Davon ausgehend wird das Vorliegen eines Rechtsmissbrauches im Fall des Revisionswerbers vom Bundesverwaltungsgericht im angefochtenen Beschluss nicht nachvollziehbar dargestellt, weil allein der Hinweis des - bei Erhebung der Beschwerde - unvertretenen Revisionswerbers in seinem Beschwerdeschriftsatz, eine "ausführliche Beschwerde" nachzureichen, keinen Rechtsmissbrauch darstellt (vgl. das hg. Erkenntnis vom 21. Mai 2007, Zl. 2006/05/0160, wonach allein der Hinweis des unvertretenen Berufungswerbers in seinem Berufungsschriftsatz, eine Begründung nachzureichen, keinen Rechtsmissbrauch darstellt).

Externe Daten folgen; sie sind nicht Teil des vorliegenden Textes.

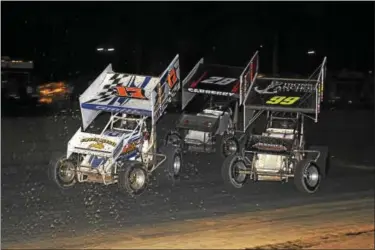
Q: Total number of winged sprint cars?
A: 3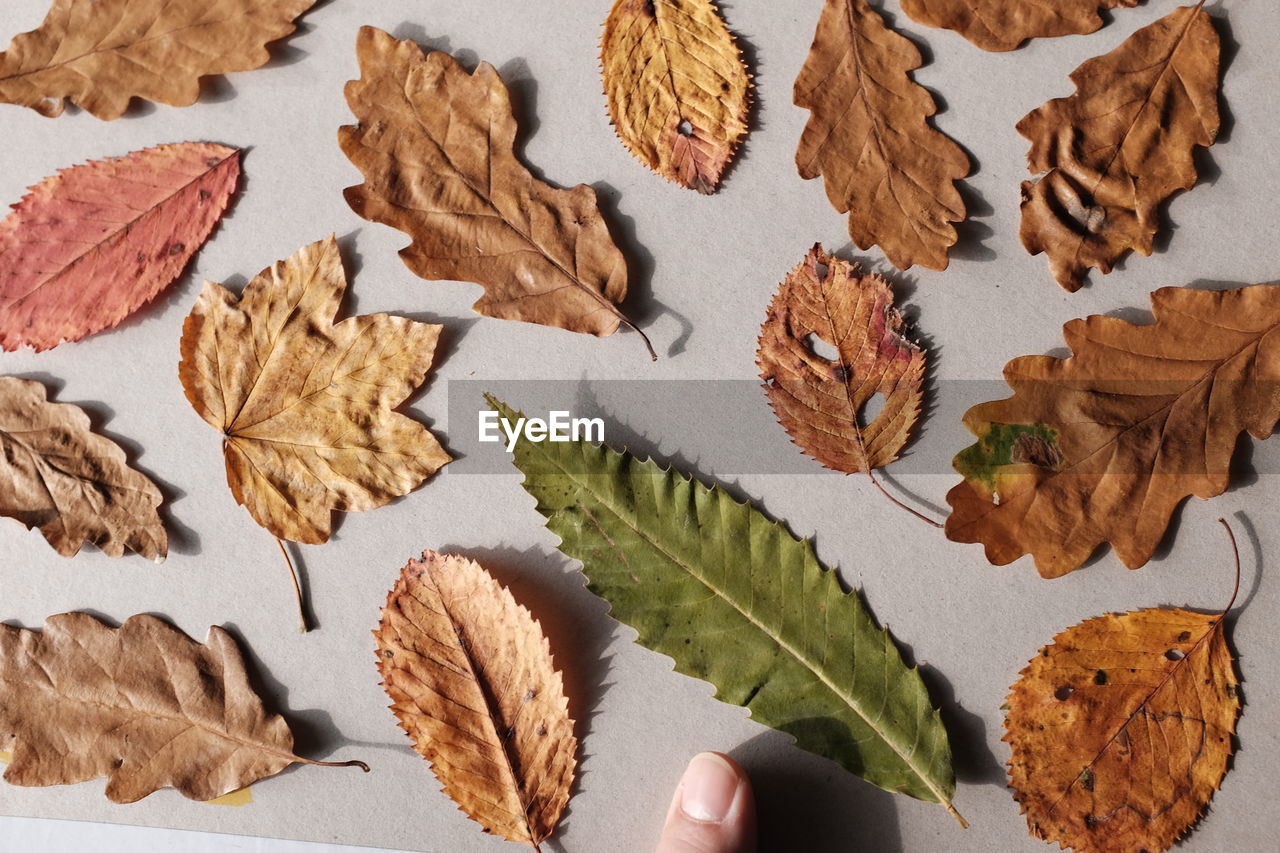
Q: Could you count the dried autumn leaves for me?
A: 14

Aus dem Gang des Verwaltungsverfahrens ist kein (sonstiger) Anhaltspunkt für eine rechtsmissbräuchliche Absicht des Revisionswerbers zwecks "Verlängerung der Beschwerdefrist" zu erkennen (vgl. das erwähnte hg. Erkenntnis vom 10. Juni 2008, Zl. 2007/02/0340).

4. Der angefochtene Beschluss war daher gemäß § 42 Abs. 2 Z 1 VwGG wegen Rechtswidrigkeit seines Inhaltes aufzuheben.

5. Die Kostenentscheidung gründet sich auf §§ 47 ff VwGG iVm der VwGH-Aufwandersatzverordnung 2014, BGBl. II Nr. 518/2013, idF BGBl. II Nr. 8/2014.